En effet, d’après toutes les informations concordantes (émanant des autorités de pays producteurs et de sociétés d’informations et de conseils financiers fiables), la cargaison d’un tanker
supplémentaire chargé au départ d’Arabie Saoudite ou d’Iran ne trouverait pas preneur car l’offre répond parfaitement à la demande à tout moment partout dans
le monde.
Les marchés du pétrole sont très bien organisés et approvisionnés par les grandes entreprises.
Ils évoluent peu d’une année sur l’autre : de quelques points de pourcentage seulement (1 à 2).
Malgré les tensions affichées dans les pays producteurs, il n’y a aucun risque sérieux de conflits majeurs pouvant provoquer une rupture des approvisionnements.
Les prix des contrats sont généralement indépendants des cours du pétrole cotés à New York et à Londres car ce sont souvent des contrats à long terme négociés ou de type Buyback.
Les réserves prouvées montrent qu’elles sont supérieures à ce qu’elles étaient plus de 30 ans auparavant, compte tenu de la consommation prévisible.

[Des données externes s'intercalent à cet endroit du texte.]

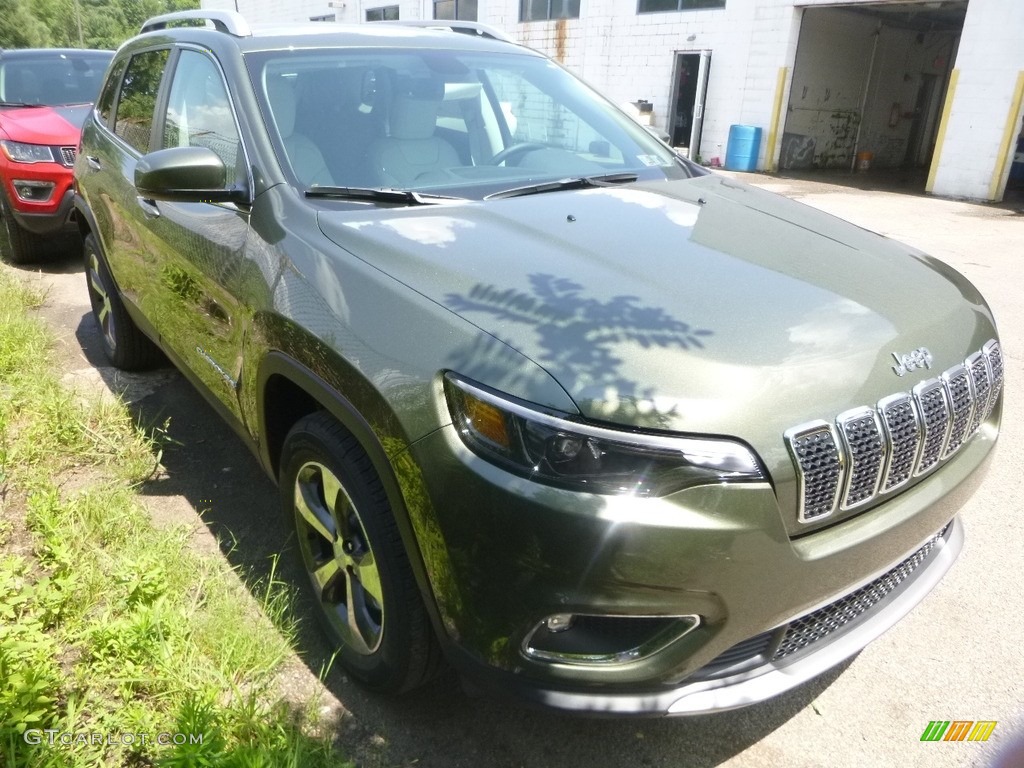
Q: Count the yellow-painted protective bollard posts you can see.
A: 3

Pour toutes ces raisons, les cours du baril et les prix de l’essence à la pompe devraient être normaux, c’est à dire beaucoup plus bas qu’ils
ne le sont actuellement.
Goldman Sachs, qui est la principale banque opérant sur les marchés du pétrole coté, a annoncé que le prix du baril pouvait monter jusqu’à
des niveaux a priori inconcevables de 200 US$.
Dans ces conditions, des gestionnaires de capitaux peuvent spéculer rationnellement sur de tels cours, alimentant ainsi cette bulle.
Beaucoup d’Américains comme par exemple Alan Greenspan dans son dernier livre, considèrent qu’il est même souhaitable qu’il y ait un
certain choc pétrolier à froid pour que les gens et les marchés s’adaptent préventivement à la baisse de l’utilisation massive de cette source d’énergie pour que d’autres émergent.
Un prix du baril de brut à 200 US$ aurait des conséquences fortement négatives dans la plupart des pays dans le monde, sauf dans certains : ceux dans lesquels les prix du pétrole ont
relativement peu de poids, à savoir des pays parmi les plus développés, et ceux qui maîtrisent le mieux l’évolution de la masse monétaire par rapport au PIB.
À ce jeu, les meilleurs sont les petits Suisses suivis des Américains (des États-Unis).
L’exemple de l’Islande montre qu’un pays qui ne maîtrise pas ces problèmes est condamné à des dérapages monétaires irrattrapables et à une récession durable.
Les pays dont les entreprises constituent une certaine menace pour les intérêts des États-Unis sont ainsi fragilisés, en particulier ceux de la Vieille
Europe et la Chine qui a des difficultés à contenir l’augmentation de l’inflation et de la masse monétaire.